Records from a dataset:
::::::::

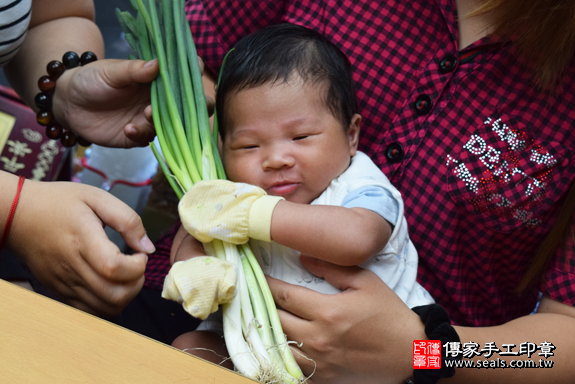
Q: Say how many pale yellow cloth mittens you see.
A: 2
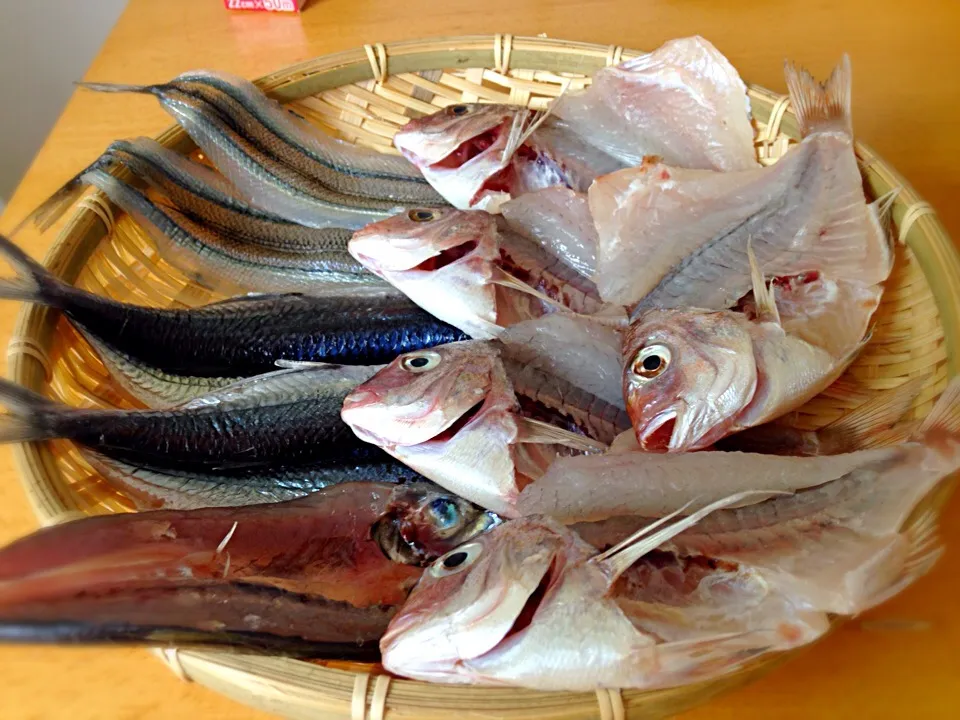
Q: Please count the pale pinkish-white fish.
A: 5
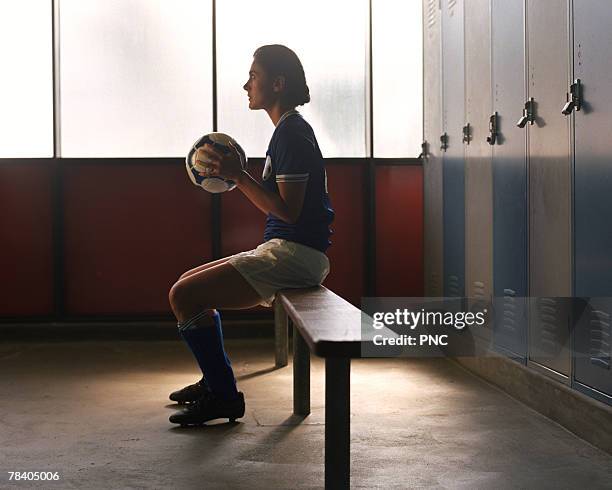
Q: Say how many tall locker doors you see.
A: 6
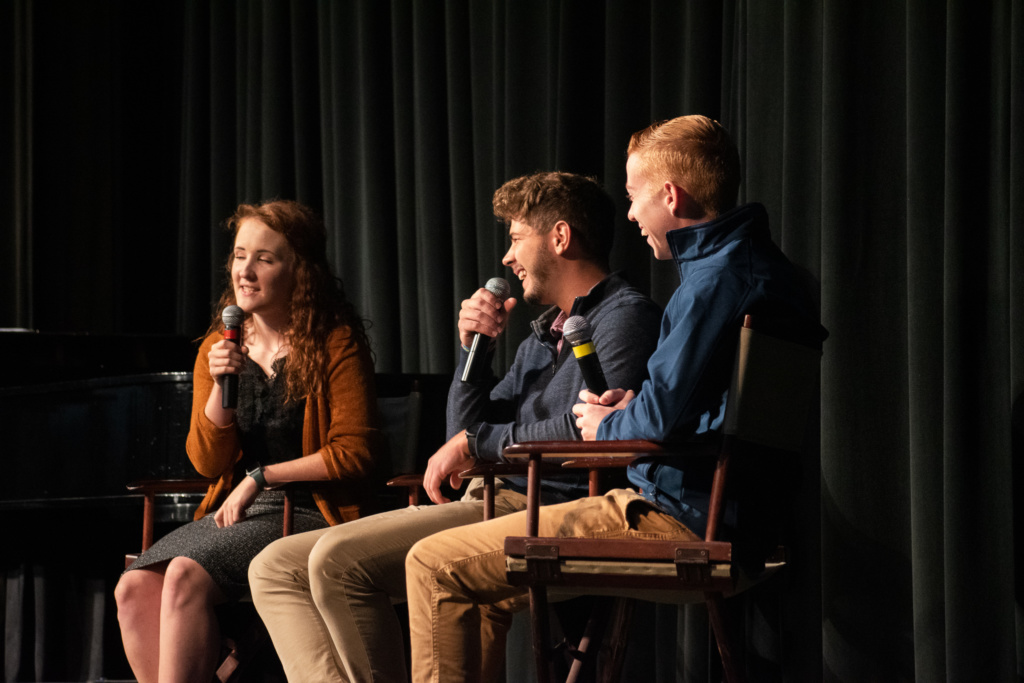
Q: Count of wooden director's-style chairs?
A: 3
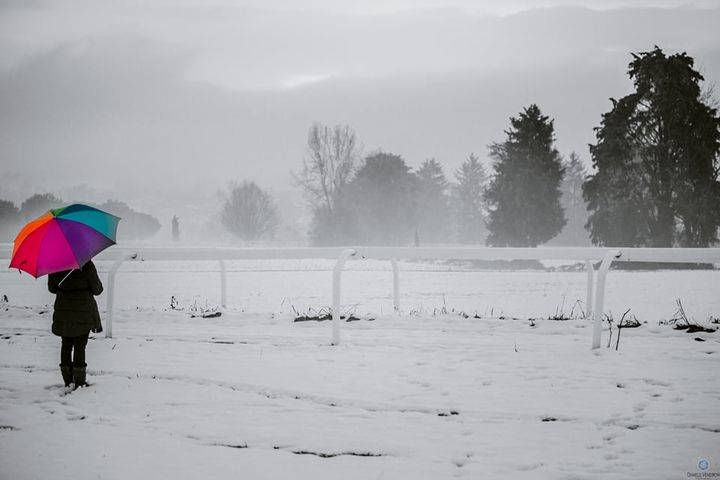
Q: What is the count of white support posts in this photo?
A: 6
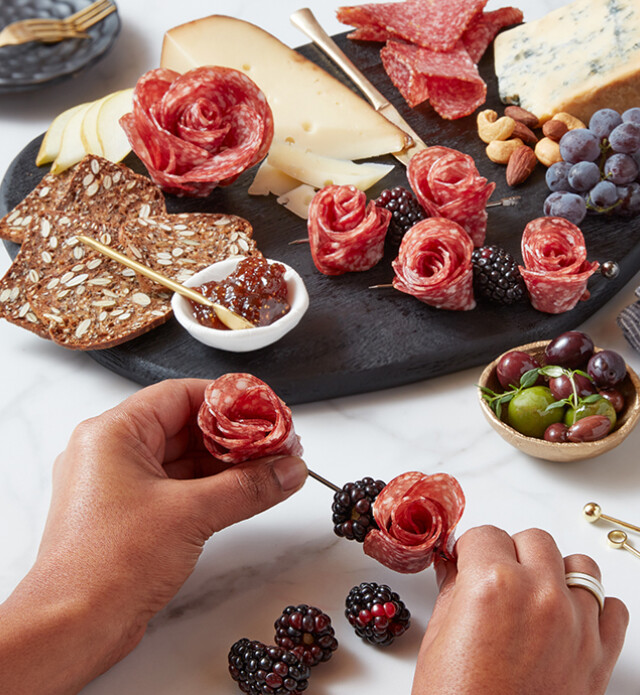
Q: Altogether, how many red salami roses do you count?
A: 7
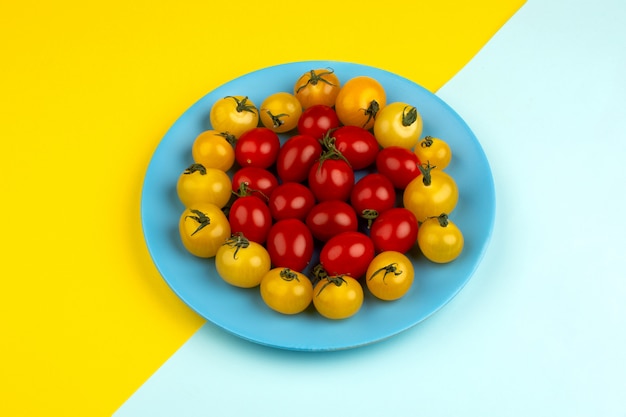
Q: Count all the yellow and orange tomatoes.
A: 15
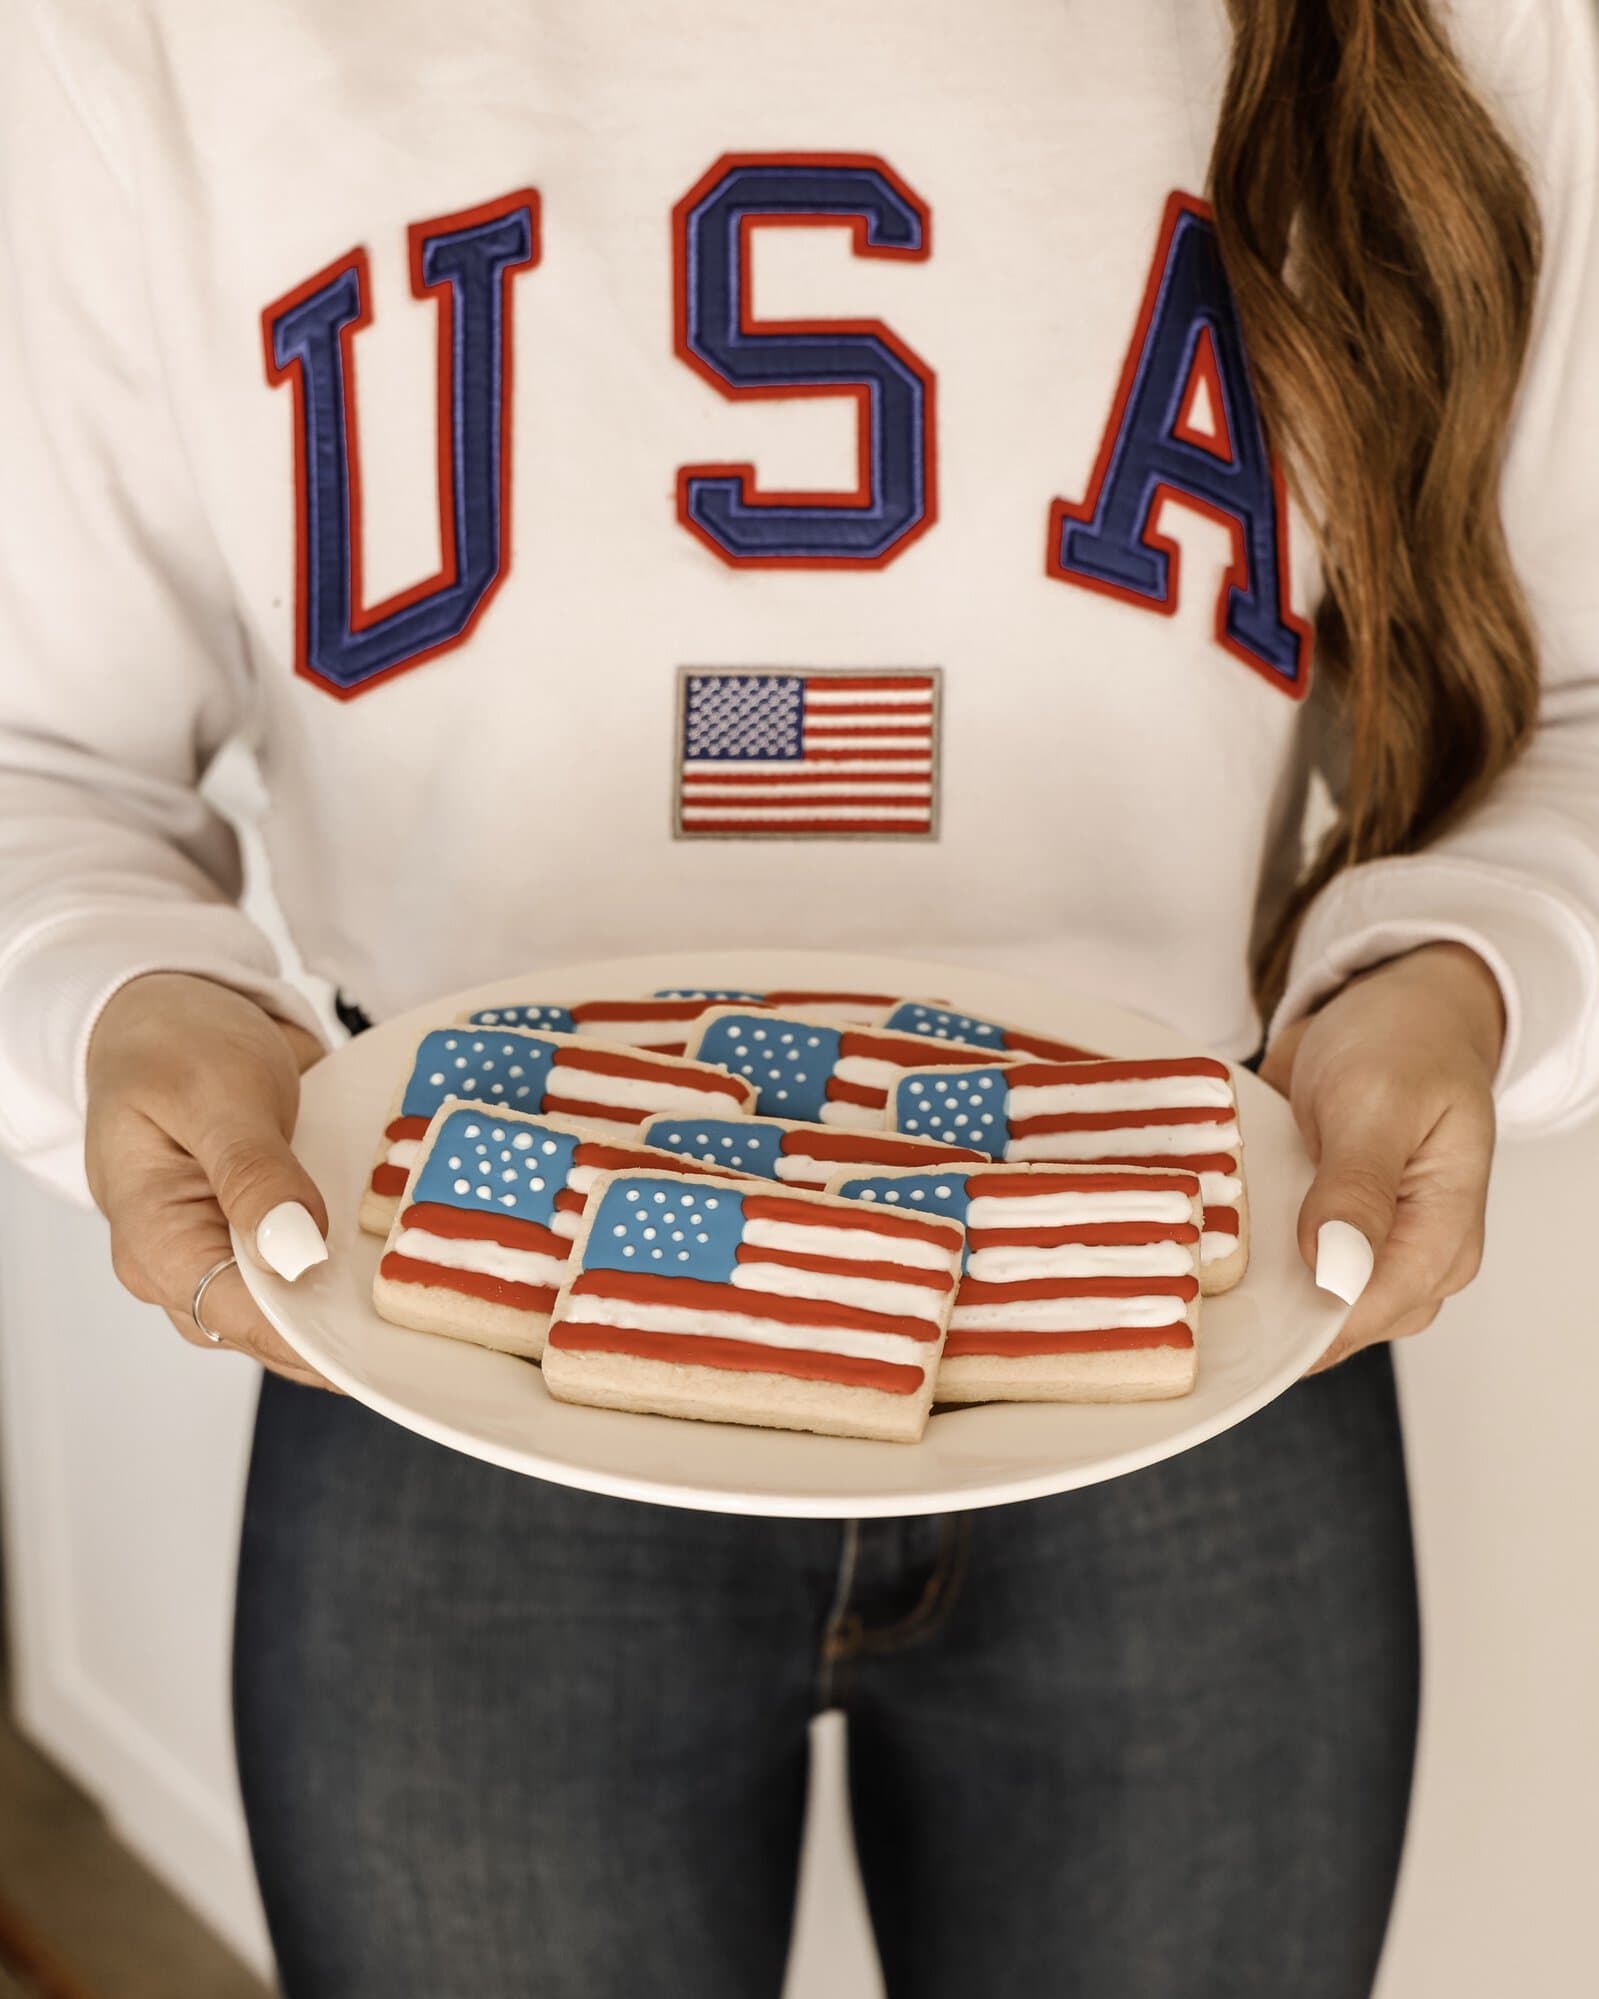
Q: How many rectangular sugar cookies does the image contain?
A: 10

::::::::

Assignment: Exactly as written, please copy out the whole set of records, skipping images.

Solution:
Q: Say how many pale yellow cloth mittens you see.
A: 2
Q: Please count the pale pinkish-white fish.
A: 5
Q: Say how many tall locker doors you see.
A: 6
Q: Count of wooden director's-style chairs?
A: 3
Q: What is the count of white support posts in this photo?
A: 6
Q: Altogether, how many red salami roses do you count?
A: 7
Q: Count all the yellow and orange tomatoes.
A: 15
Q: How many rectangular sugar cookies does the image contain?
A: 10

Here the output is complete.